The synthetic demand curve may then be used to determine where the marginal costs equal the marginal benefit.  However, the methodology is still suspect, because respondents are not obliged to make real world choices within the constraints of their budgets.

In determining their choices of goods and services, people face a galaxy of options but are only able to satisfy a limited number of needs.  If, added to the air pollution questions in the Tolley and Randall study cited above, respondents would need to be asked about preservation of wildlife, forests, river purity, parkland in their neighbourhood and the whole host of other facets of life which could be considered externalities.  They should be confronted with the real trade-offs between these goods, and correspondingly fewer of the goods they would normally purchase.  Were such a study possible, the values measured would likely be only a tiny fraction of those assignable from seeking answers to single issues with no trade-offs involved.

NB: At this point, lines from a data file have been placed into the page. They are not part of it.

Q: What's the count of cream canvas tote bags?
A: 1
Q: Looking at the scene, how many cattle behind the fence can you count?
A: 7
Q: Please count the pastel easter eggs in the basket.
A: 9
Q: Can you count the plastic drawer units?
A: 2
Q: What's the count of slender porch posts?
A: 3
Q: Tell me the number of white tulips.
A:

Freeman expresses a scepticism about the non-use values reported in these studies.  He says:

At issue is whether the responses are measuring a true willingness to pay as defined in our basic theory of individual preferences or whether they are indicators of a general sentiment for environmental protection or preservation that is only imperfectly related to the willingness to commit resources in a true market or quasimarket setting.

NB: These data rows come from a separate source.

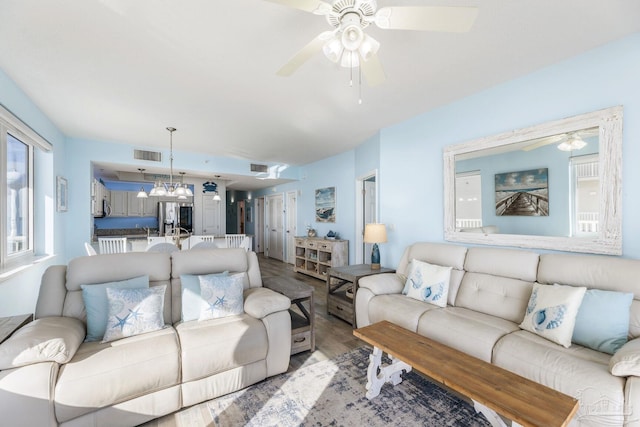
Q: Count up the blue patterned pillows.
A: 4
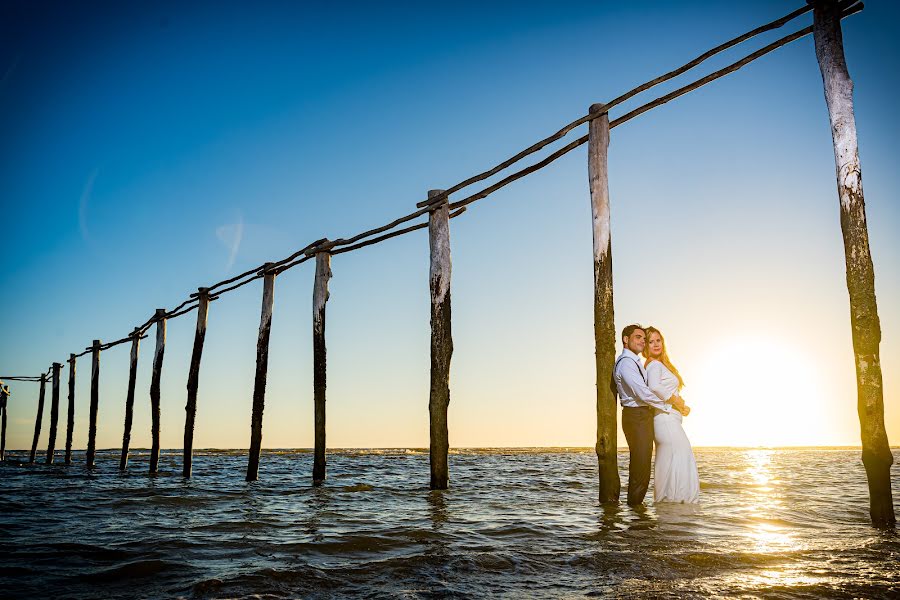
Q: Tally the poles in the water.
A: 13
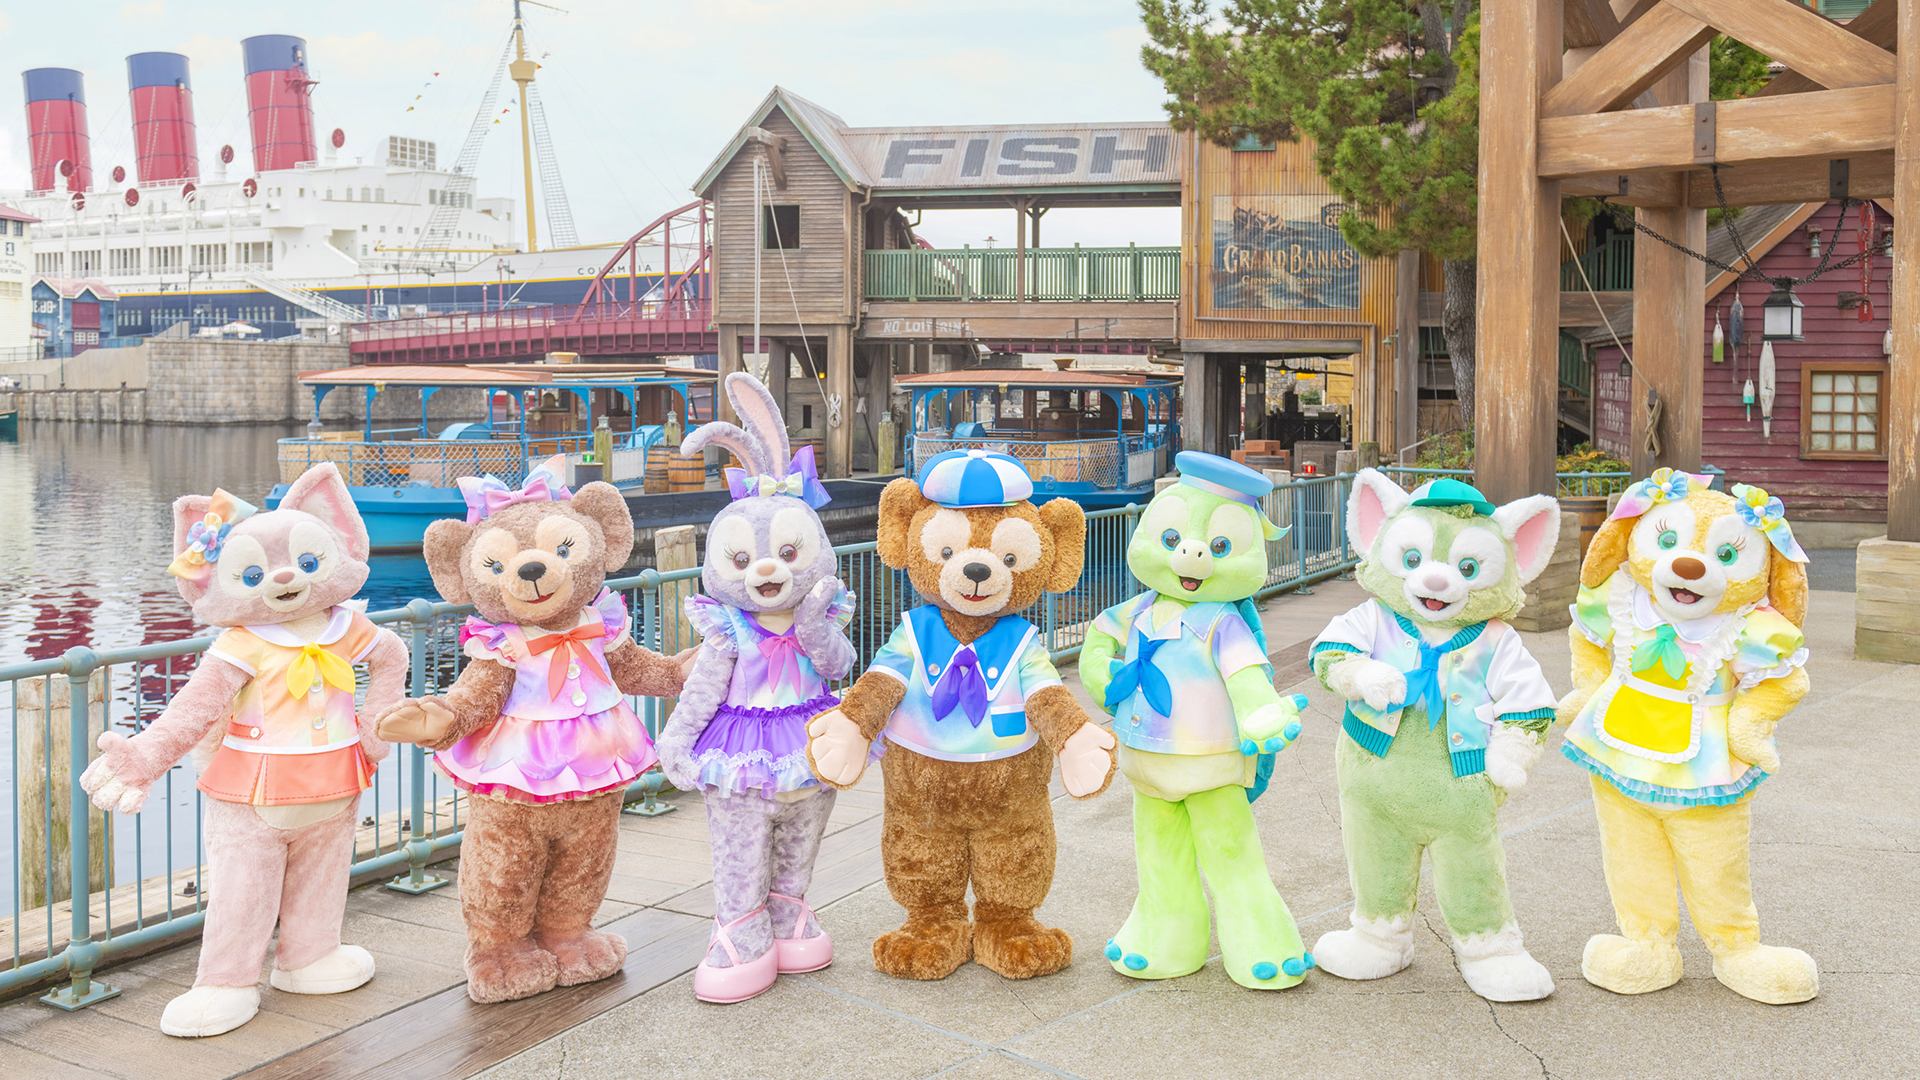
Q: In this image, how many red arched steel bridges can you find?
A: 1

These reservations have undoubted merit.  However, survey methods do allow values to be placed on particular resources by those seeking their preservation.  And, by placing upper boundaries on the amounts of resources available, more rational choices maybe possible.


APPROACHES TO REDUCING UNWANTED RESIDUALS

Almost all activities impose some cost or benefit on other parties;  and, though externalities have been the subject of a lengthy literature, the normal procedure (both for the community as a whole and in economic analysis) has been to neglect them.  To a considerable degree this corresponds with efficiency.  Arranging and monitoring contracts can be expensive;  to attempt to build ledgers of all cross-payments each of us owes and is owed would impose excessive costs and inflexibilities.

This explains one reason why the broad sweep of externalities has received only cursory attention in the past -- they have not much mattered.  Clean air was abundantly available.  Where externalities became important, as in the case of downstream pollution or noise, law developed to take them into account by adapting property rights.  Often the increased importance of such externalities has generated incentives for new techniques to be developed in order to control them better because of asset reductions.

Where unwanted outputs are to be reduced this can be accomplished by:

  • lower production of the good of which it is a by-product (this might entail changing the composition of national income so that resources are redirected to outputs having a lower level of deleterious by-products);
  • improved efficiency in producing the good so that fewer adverse side effects accompany its output;
  • recovery of residual materials and recycling them;
  • dilution of the "bad" so that its effect is less concentrated.  As Huber (1985) puts it "dilution may in fact be a very good control strategy.  As countless cancerous rats might attest, many things are harmful in large concentrations but innocent or even beneficial in small ones".

Bernstam (1989) demonstrates how the relationship between residuals and output is non-linear and varies over time and between economic systems.  Thus, in the US, between 1940 and 1970, prior to major efforts to reduce pollution, emissions increased by 30.1% while GNP increased by 212%.  From 1970 to 1986, total pollution declined (by one third), in part because of regulatory action.  In the main, however, both periods' trends were attributable to shifting composition of national income and technological improvement, spurred on by the ceaseless contest of competitive firms to improve their profitability -- one means to which is conserving use of material inputs.

Bernstam also shows that this same pattern is not in evidence in the Soviet Union, where emissions of air pollution in 1987 were more than twice those of the US, even though national income was probably less than one third that of the US and population only 17% higher.

In the Soviet Union, the economic system is driven by forces other than a profit based meeting of consumer needs at the lowest price.  As a result, two factors bring about a considerably higher level of waste and unwanted residues than in comparable market economies.

First, excessive inputs are allocated to capital production due, in part, to inefficient machinery.  Thus, the share of consumer goods in national expenditure has fallen from 60.5% in 1928 to 24.9% in 1987;  and capital investment's share is at least twice that of typical market economies, without growth compensating for this denial of immediate consumption.  In short, excessive resource inputs are spent on machines and residual outputs emerge while providing little contribution to well-being.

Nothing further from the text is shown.